Dataset excerpts:
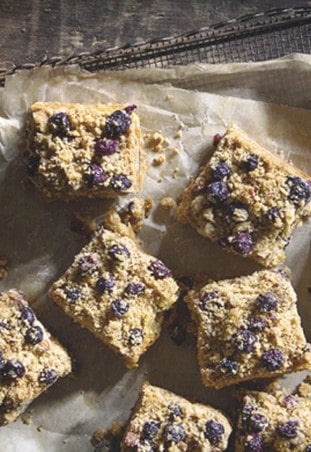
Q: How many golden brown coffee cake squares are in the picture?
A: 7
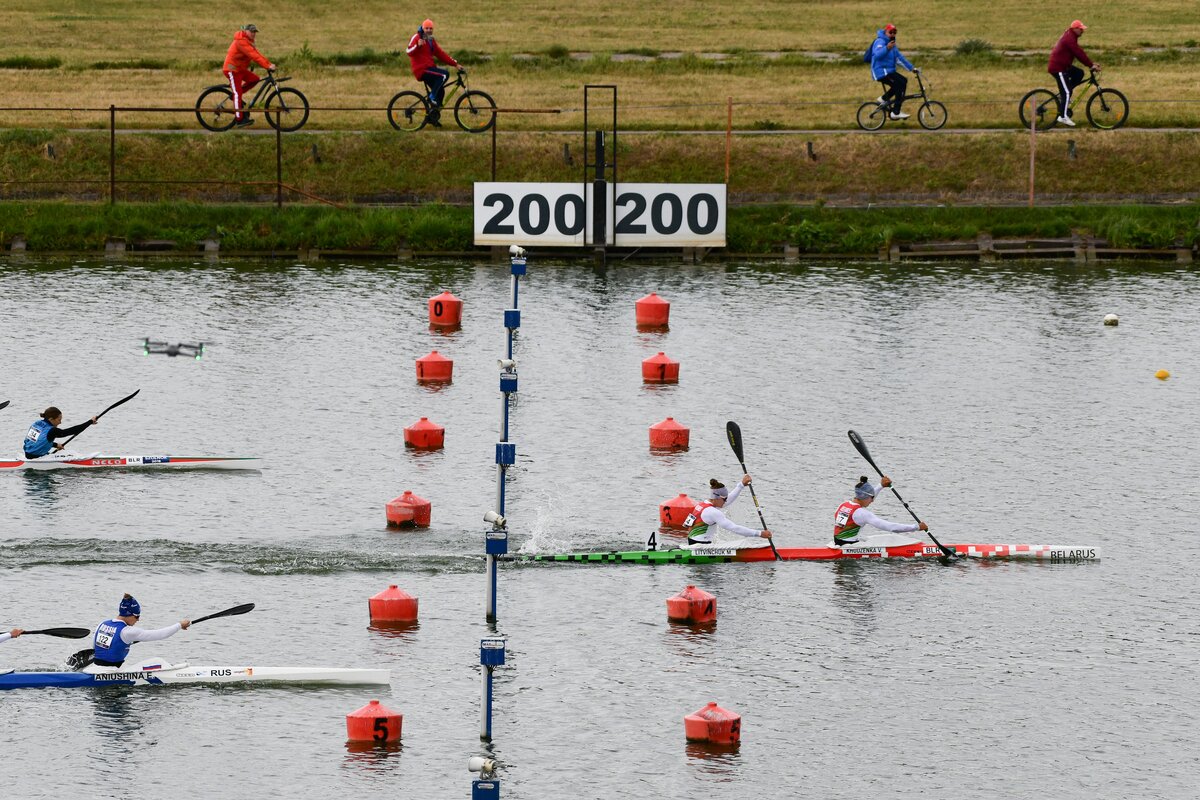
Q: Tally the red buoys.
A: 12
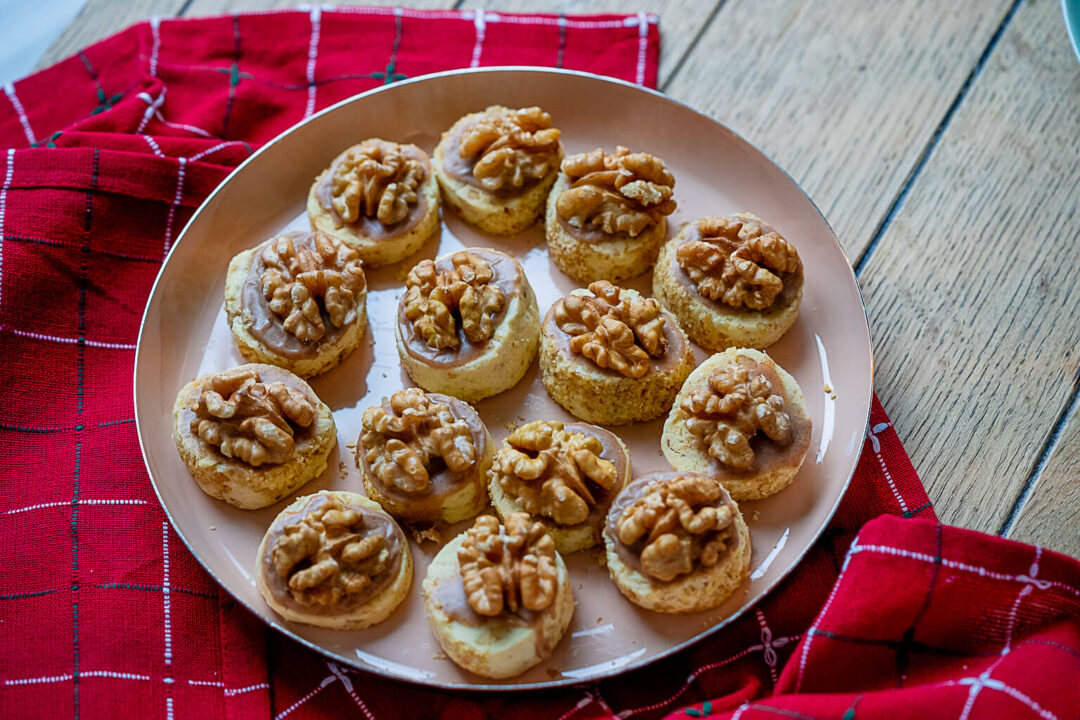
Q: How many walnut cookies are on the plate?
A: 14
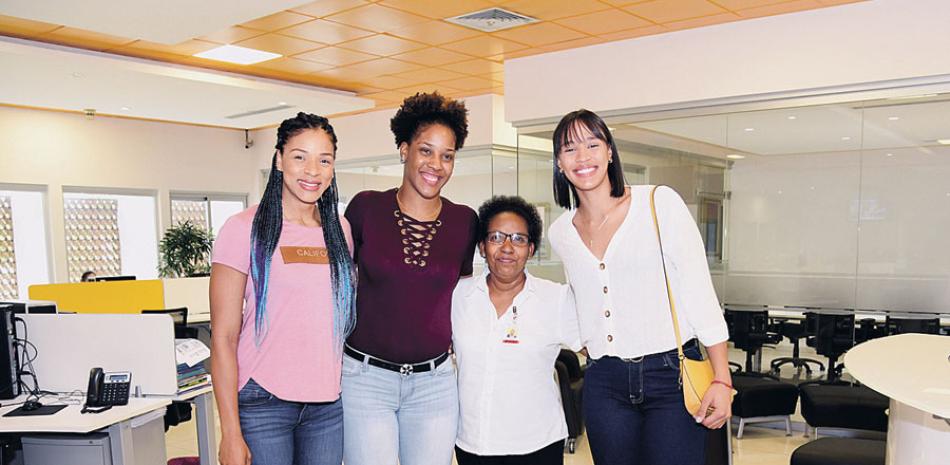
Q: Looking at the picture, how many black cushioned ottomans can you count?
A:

Exercise brief:
Copy each line above that has the word "picture".

Result of this exercise:
Q: How many golden brown coffee cake squares are in the picture?
Q: Looking at the picture, how many black cushioned ottomans can you count?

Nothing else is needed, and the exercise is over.